Hal ini sesuai dengan firman Allah dalam QS. Al-Insyirah: 5:

“Sesungguhnya bersama kesulitan ada kemudahan.”

Ayat dan hadis ini menyiratkan pesan optimisme dan keteguhan. Seorang muslim hendaknya meyakini bahwa setiap kesulitan menyimpan kemudahan, dan bahwa ujian hidup adalah sarana peningkatan derajat dan kedekatan dengan Allah.

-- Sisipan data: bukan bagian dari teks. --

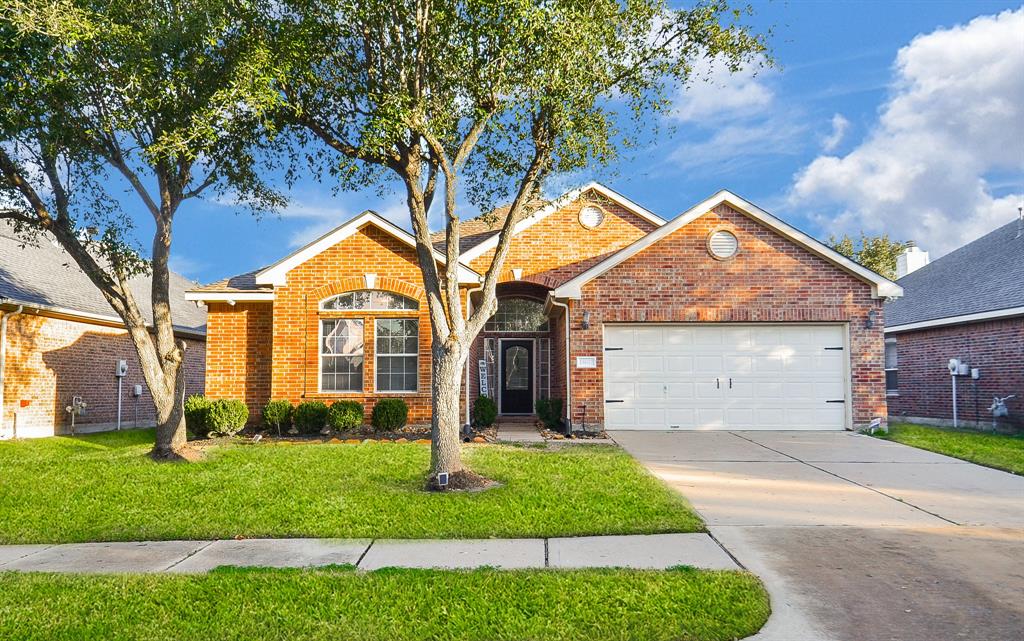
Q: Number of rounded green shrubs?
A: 8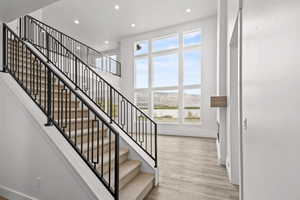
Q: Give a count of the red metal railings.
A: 0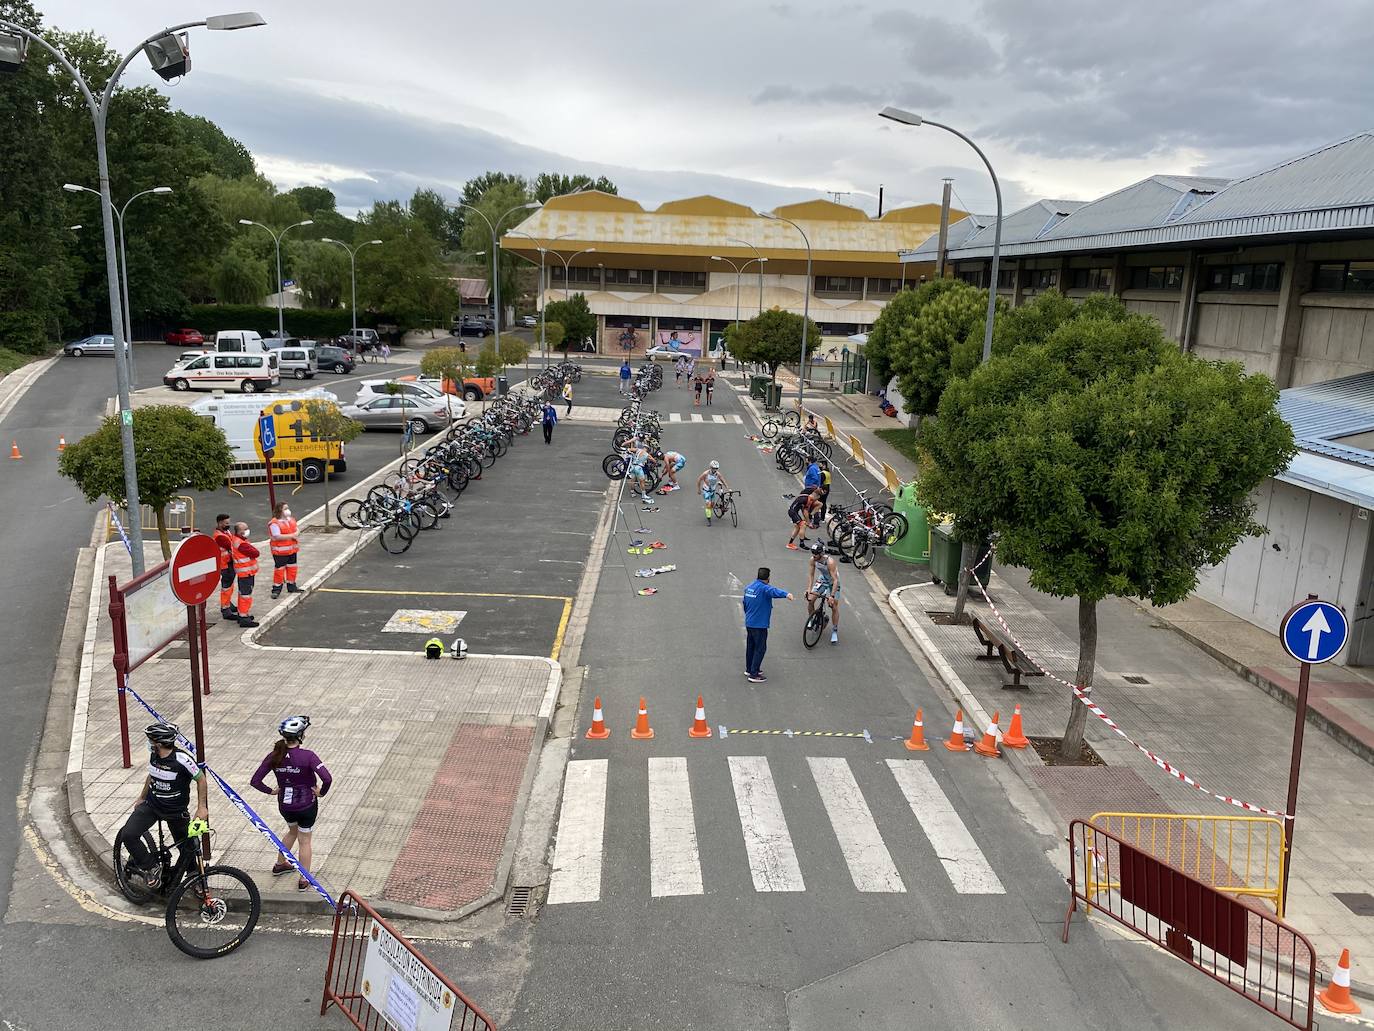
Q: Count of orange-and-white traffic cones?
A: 10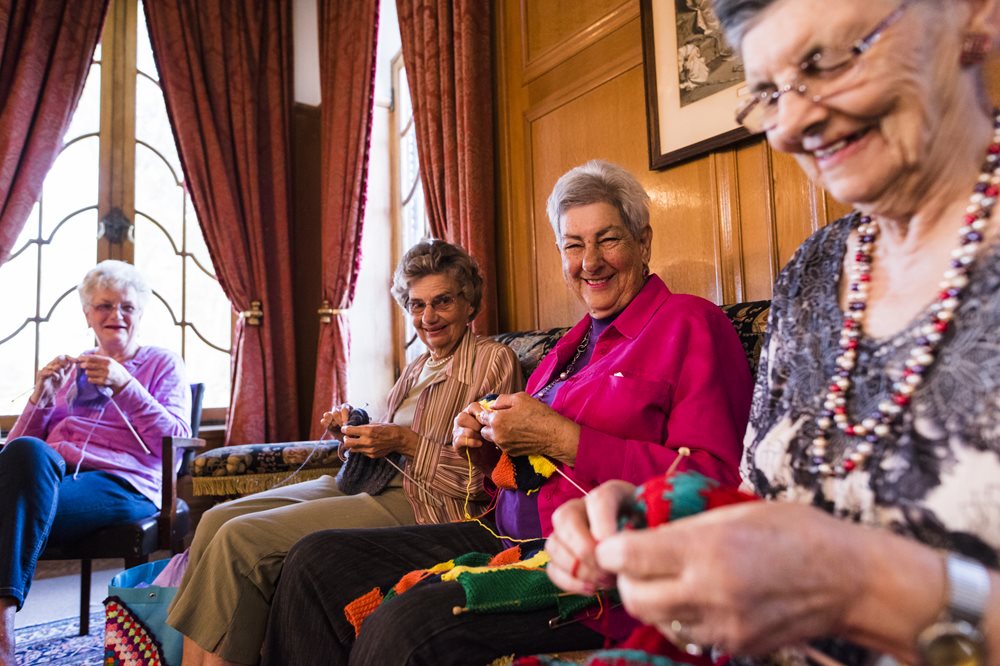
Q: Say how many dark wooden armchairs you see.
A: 1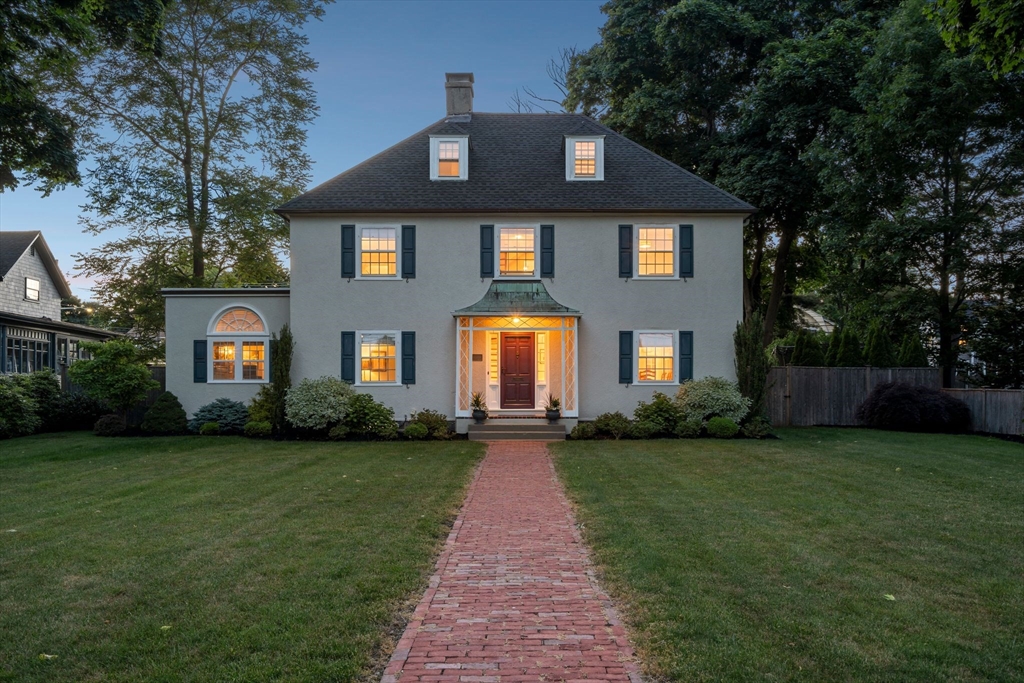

Hadis At-Tirmidzi No. 2516 adalah wasiat agung yang mencerminkan prinsip-prinsip dasar dalam membangun keteguhan spiritual dan keimanan seorang muslim. Lima prinsip yang terkandung dalam hadis tersebut—menjaga Allah, bergantung hanya kepada-Nya, meyakini takdir, mengenal Allah dalam segala kondisi, serta optimisme dalam menghadapi ujian—merupakan fondasi kokoh dalam memperkuat akar keislaman.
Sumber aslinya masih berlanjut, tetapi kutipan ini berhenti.